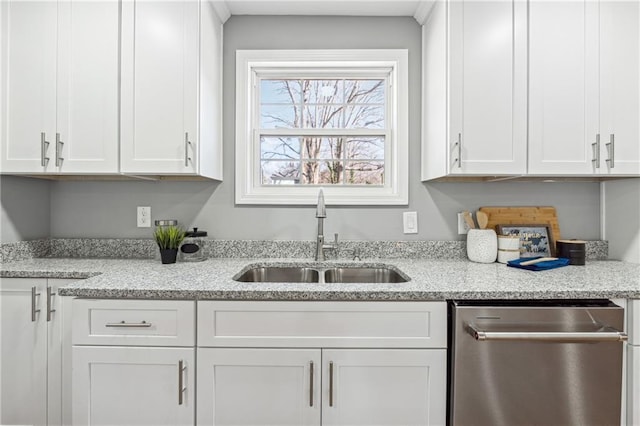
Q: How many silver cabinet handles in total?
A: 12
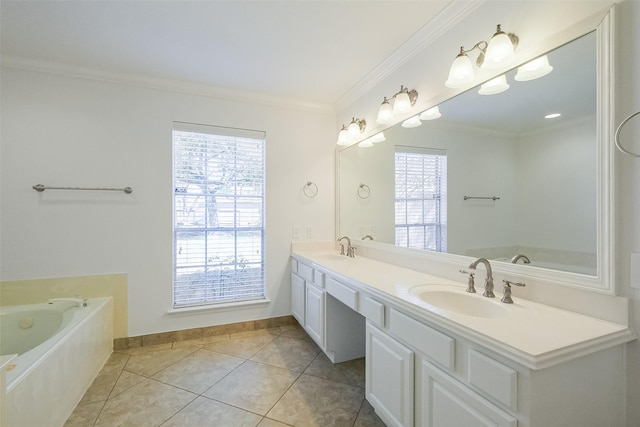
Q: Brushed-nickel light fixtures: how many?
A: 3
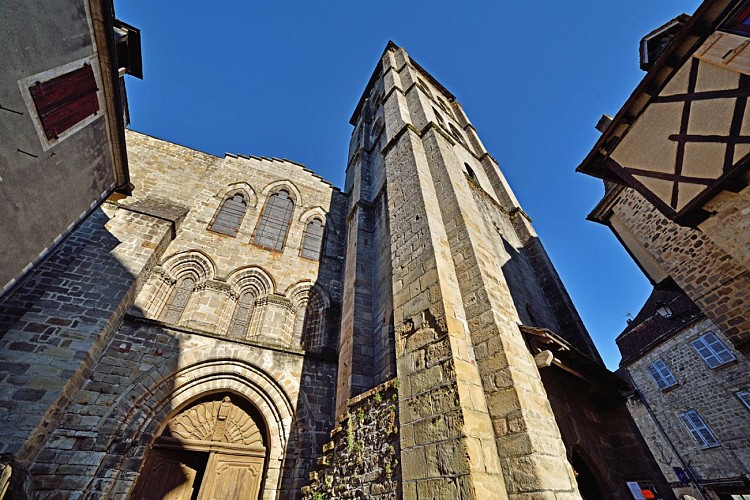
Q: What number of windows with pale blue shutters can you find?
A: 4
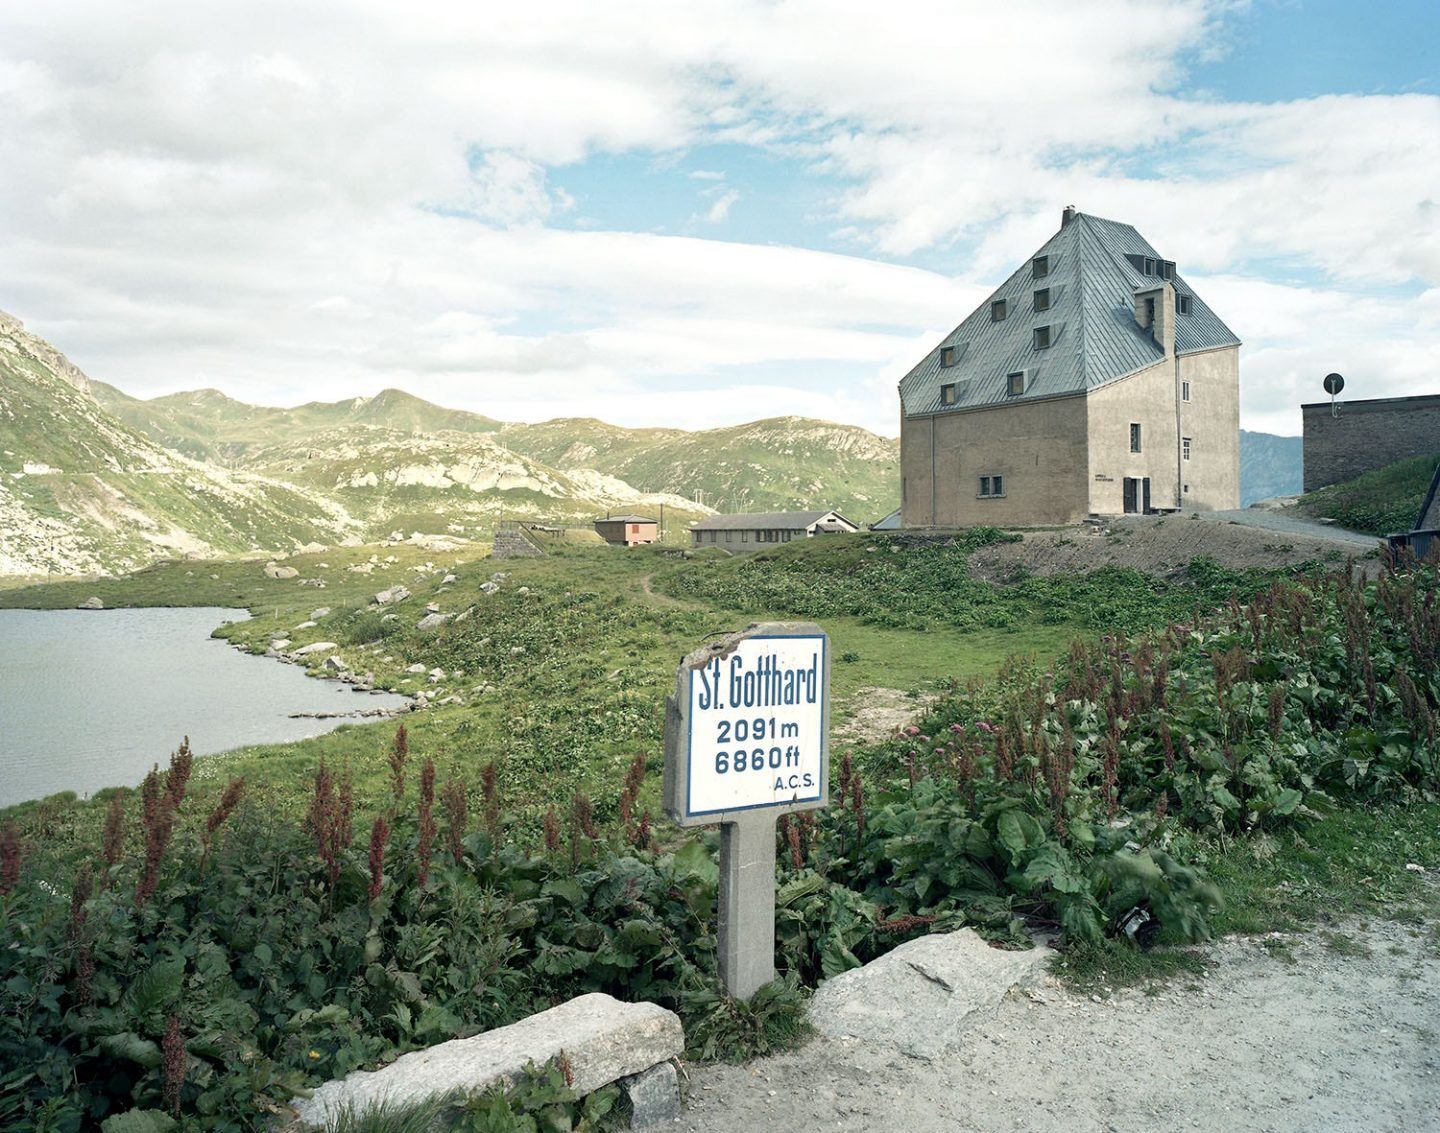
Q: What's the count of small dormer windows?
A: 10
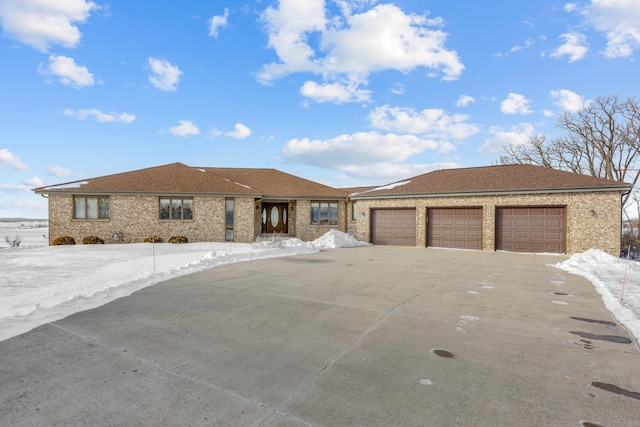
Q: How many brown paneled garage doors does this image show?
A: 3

########################################

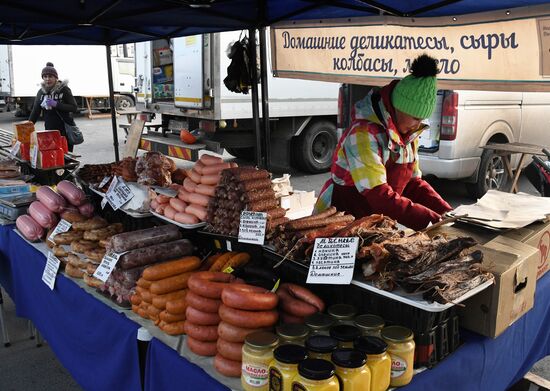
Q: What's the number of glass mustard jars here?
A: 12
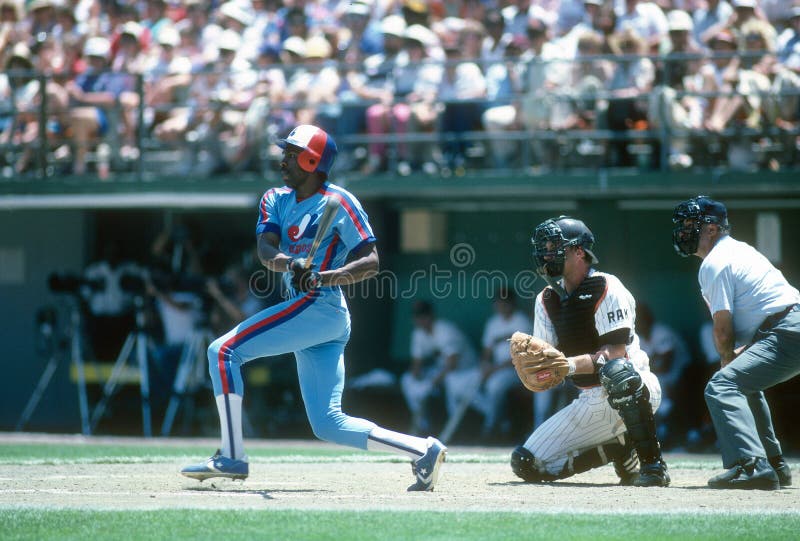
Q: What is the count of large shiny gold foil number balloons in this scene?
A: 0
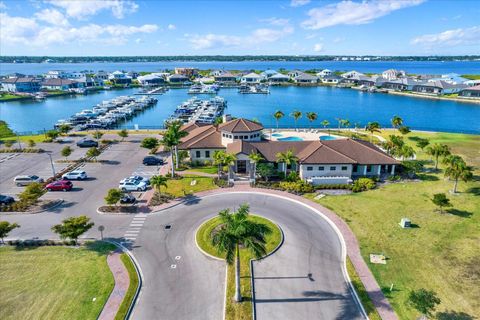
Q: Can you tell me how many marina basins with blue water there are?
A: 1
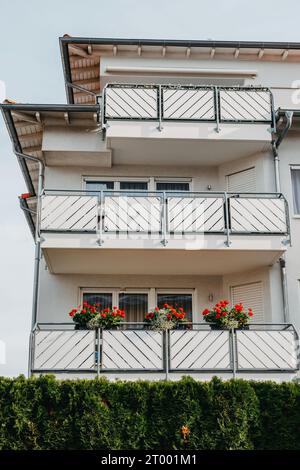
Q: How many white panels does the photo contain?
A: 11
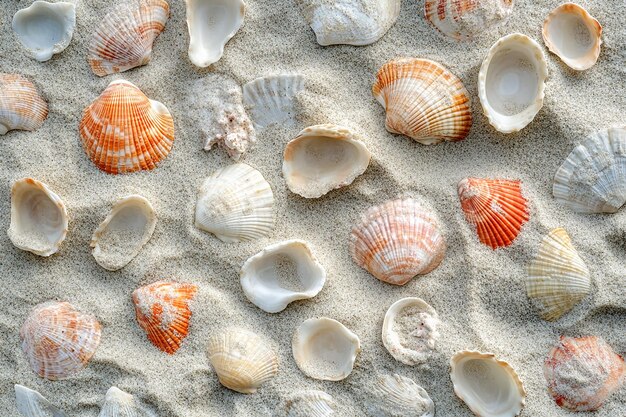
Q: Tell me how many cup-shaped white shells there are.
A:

########################################

**TASK DIRECTIONS:** From the entries above, copy every line containing the word "blue".

**SOLUTION TO THE PROBLEM:**
Q: What number of windows with pale blue shutters can you find?
Q: Can you tell me how many marina basins with blue water there are?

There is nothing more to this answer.